Exercise input:
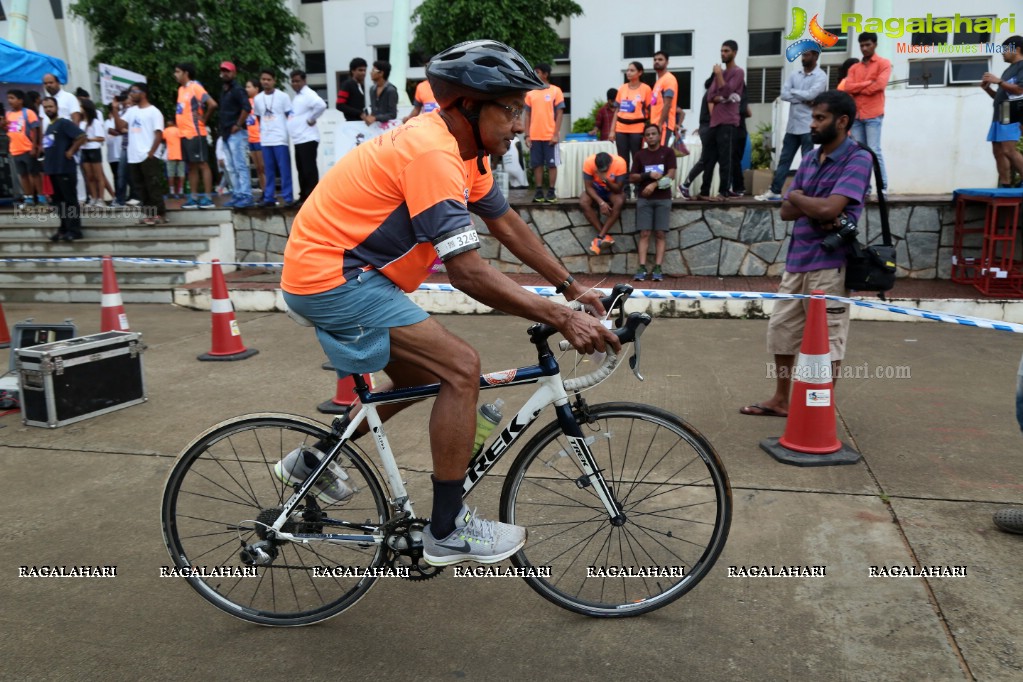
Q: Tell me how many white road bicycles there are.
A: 1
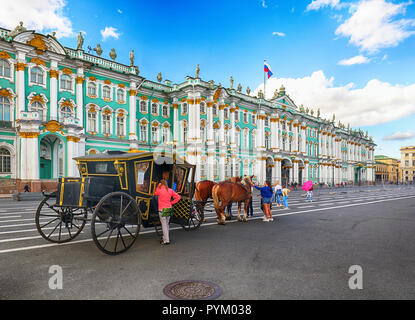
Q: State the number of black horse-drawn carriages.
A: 1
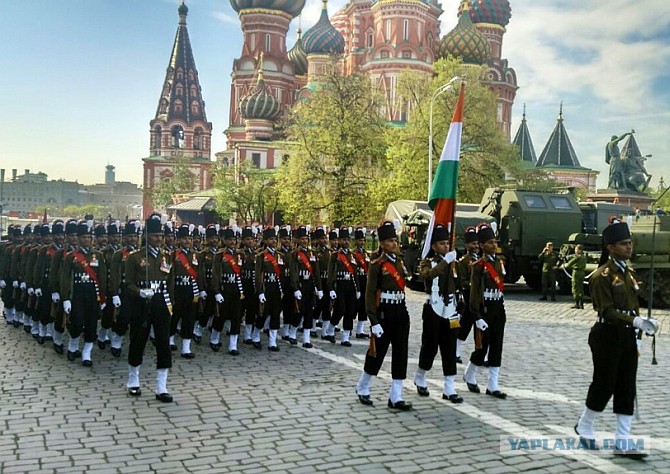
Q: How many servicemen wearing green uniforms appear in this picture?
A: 2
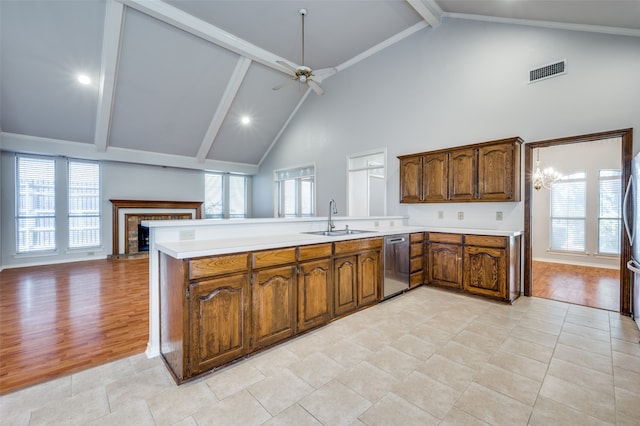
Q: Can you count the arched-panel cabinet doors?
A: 11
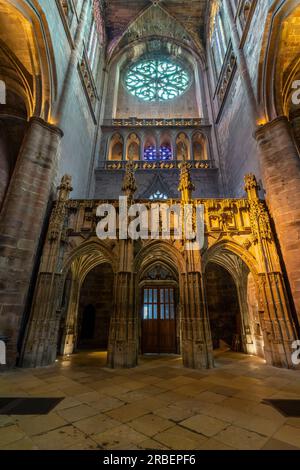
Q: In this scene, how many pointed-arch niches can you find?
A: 6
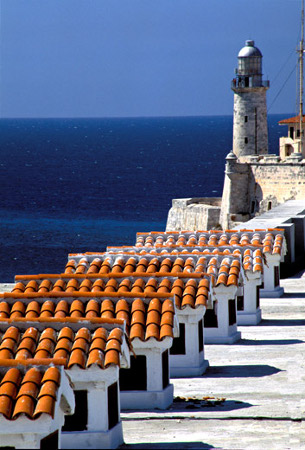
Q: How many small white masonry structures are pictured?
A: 7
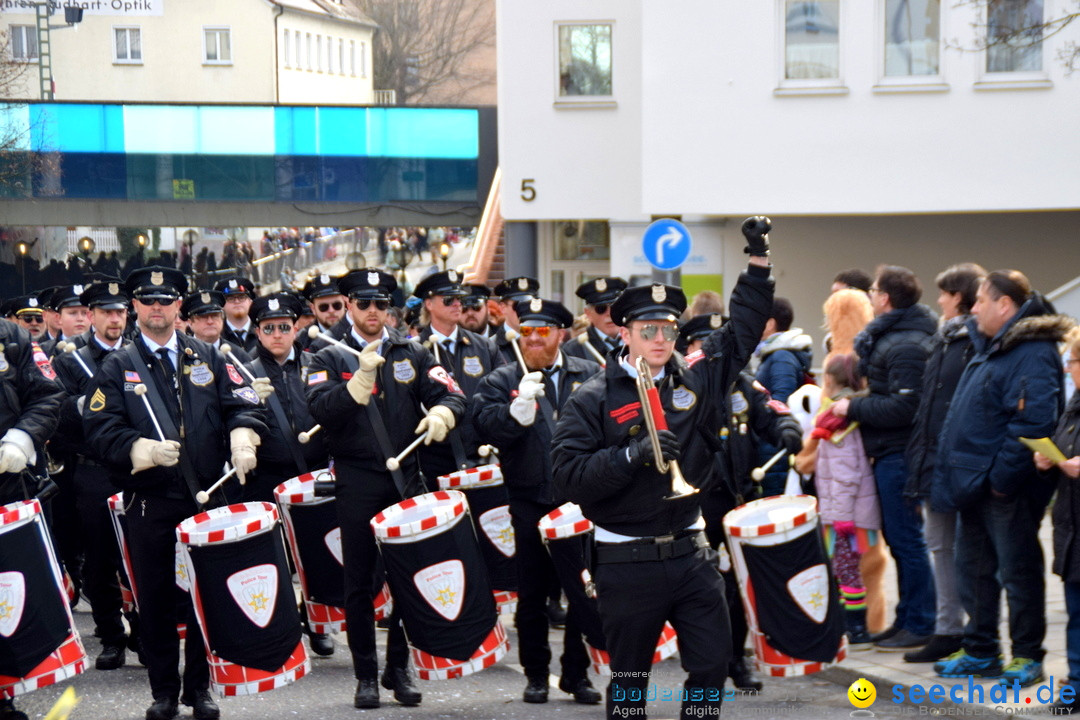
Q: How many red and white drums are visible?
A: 8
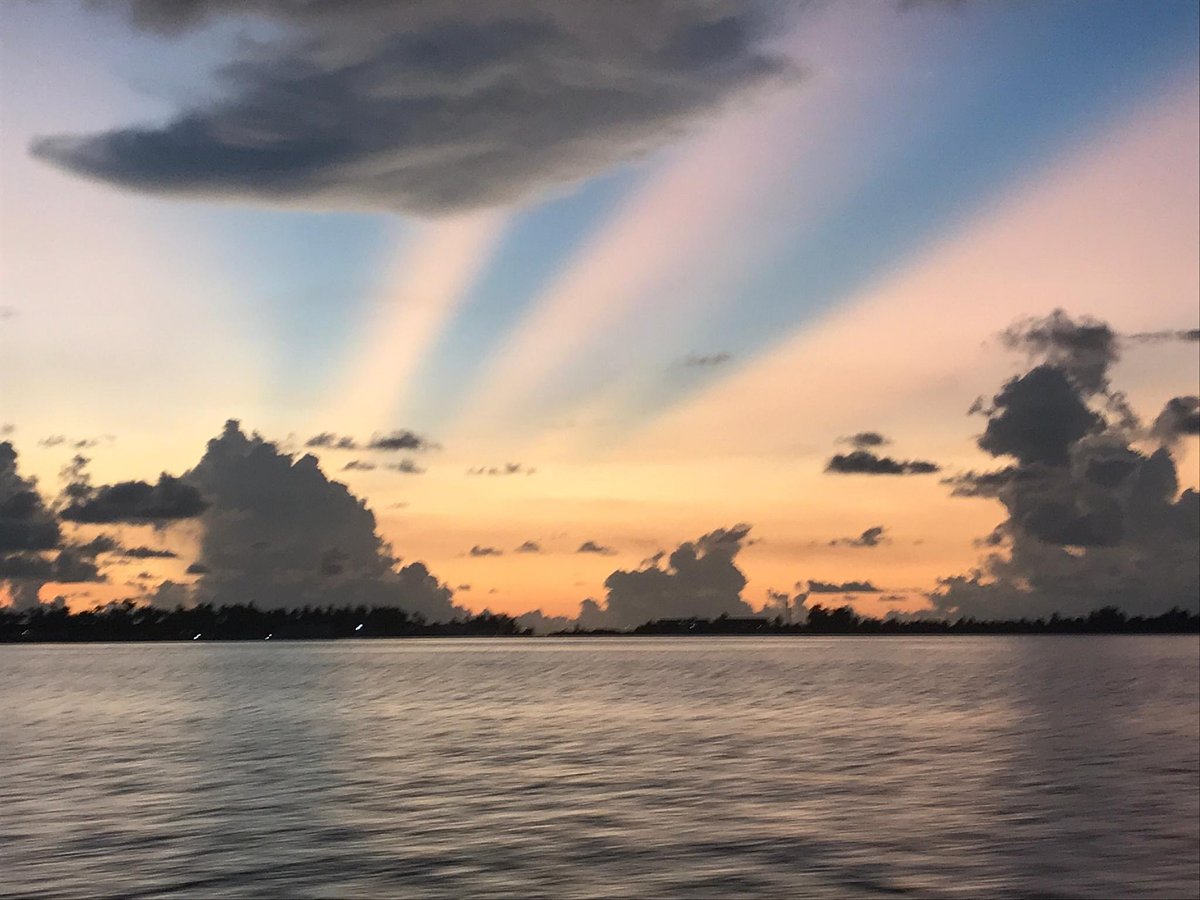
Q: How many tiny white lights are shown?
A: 3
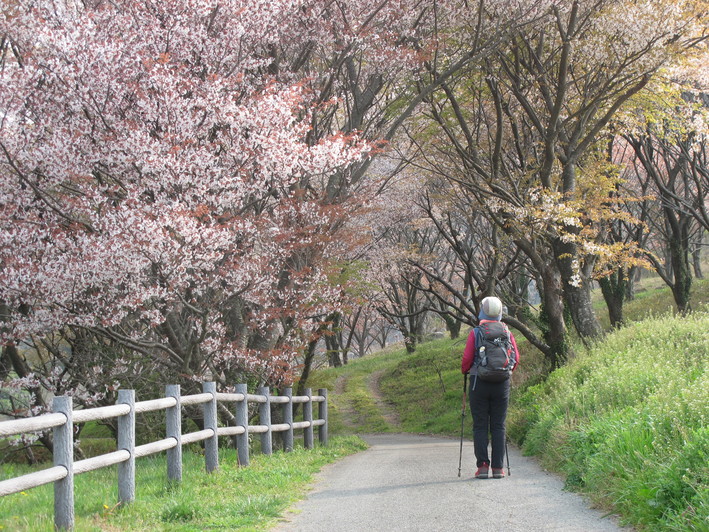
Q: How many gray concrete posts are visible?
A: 9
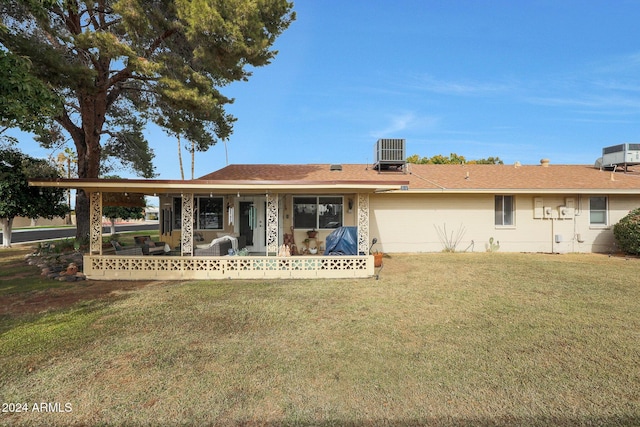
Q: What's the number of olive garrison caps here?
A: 0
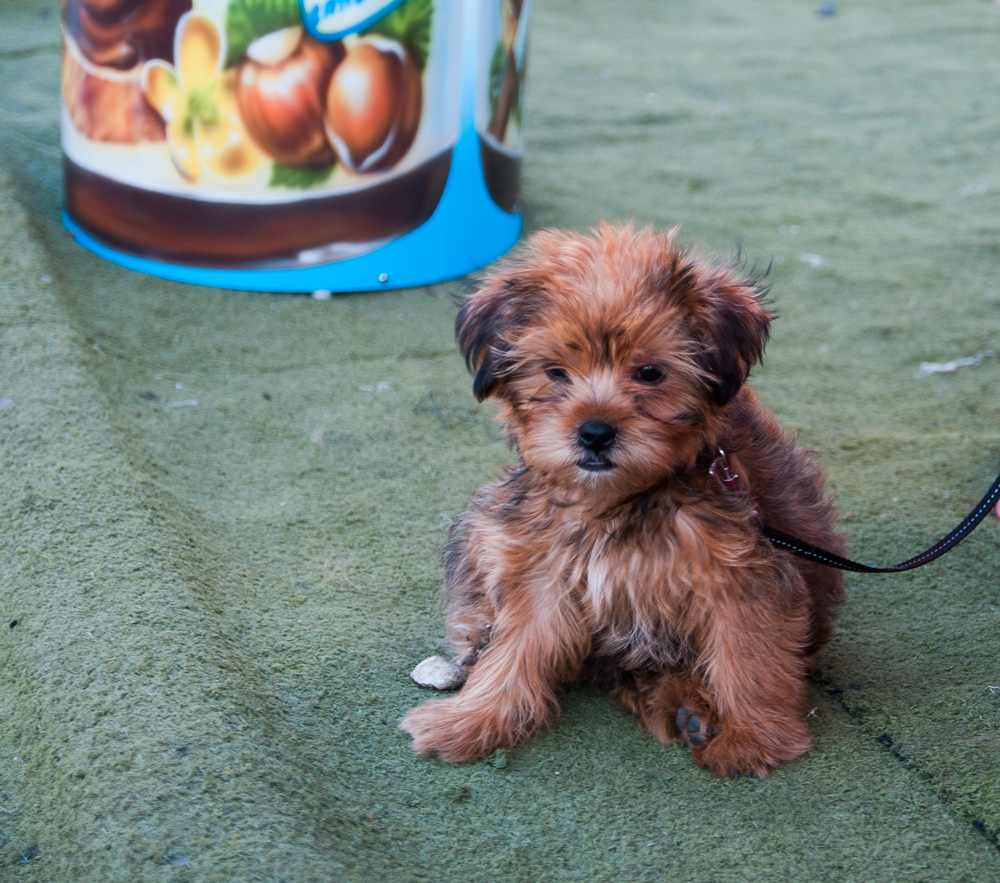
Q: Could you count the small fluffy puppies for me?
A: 1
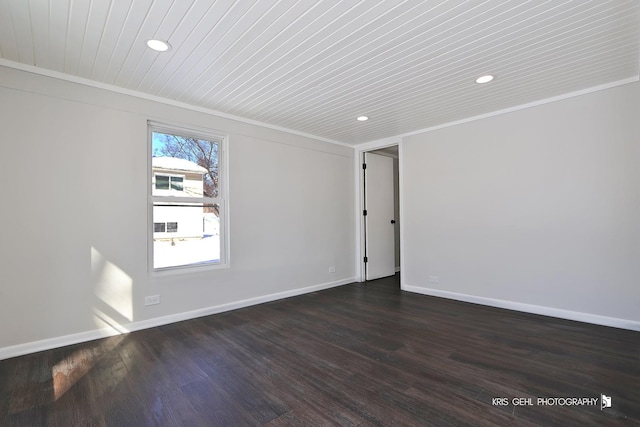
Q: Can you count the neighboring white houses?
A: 1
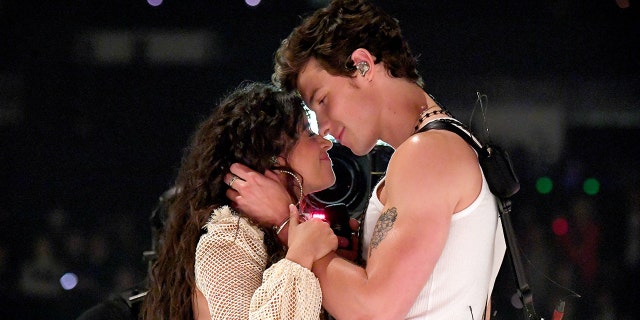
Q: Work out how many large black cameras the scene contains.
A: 1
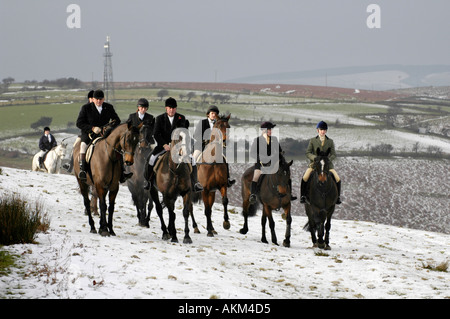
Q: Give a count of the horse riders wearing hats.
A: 8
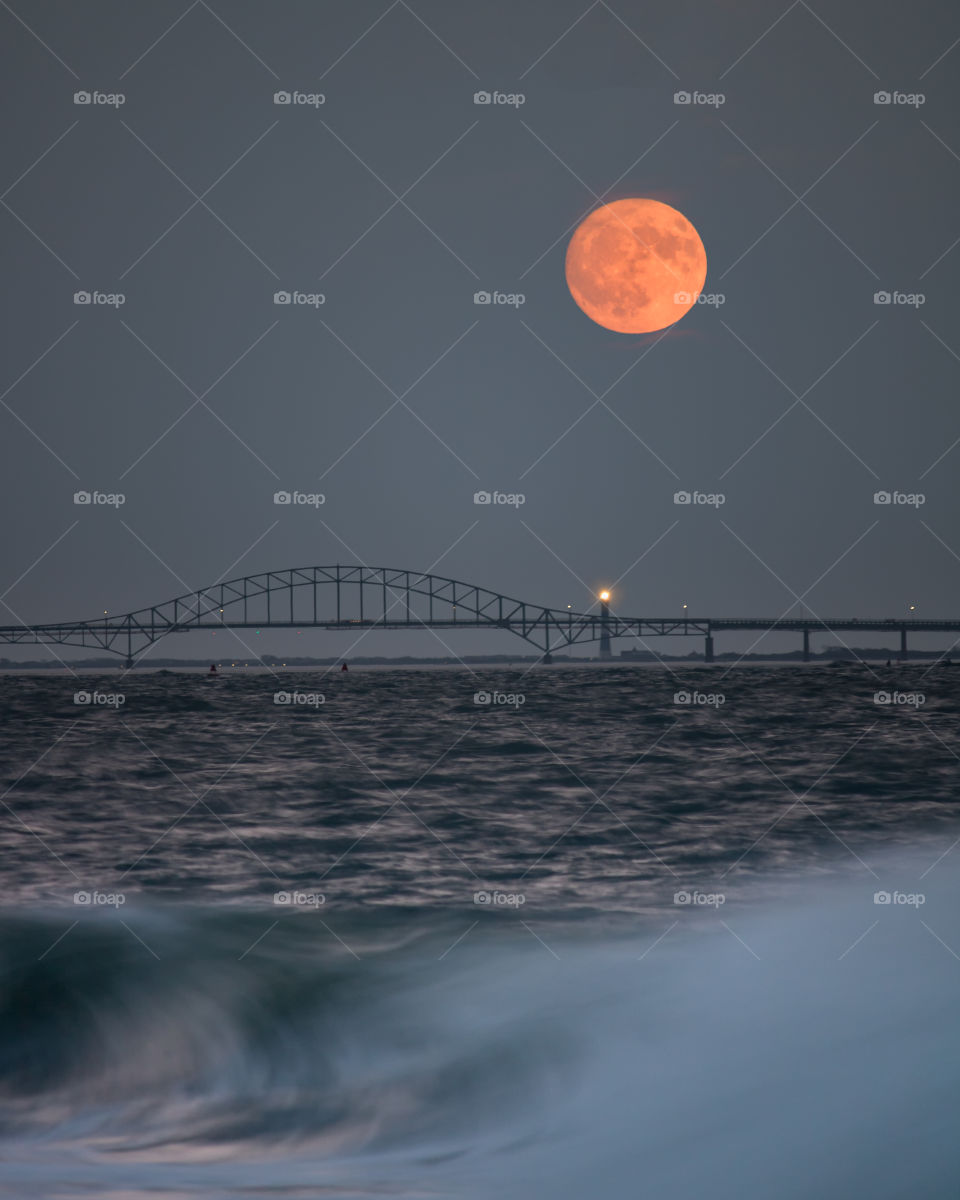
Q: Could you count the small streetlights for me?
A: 6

What needs to be done: Search the records for the string "Could" and report each line that has it.

Written solution:
Q: Could you count the small fluffy puppies for me?
Q: Could you count the small streetlights for me?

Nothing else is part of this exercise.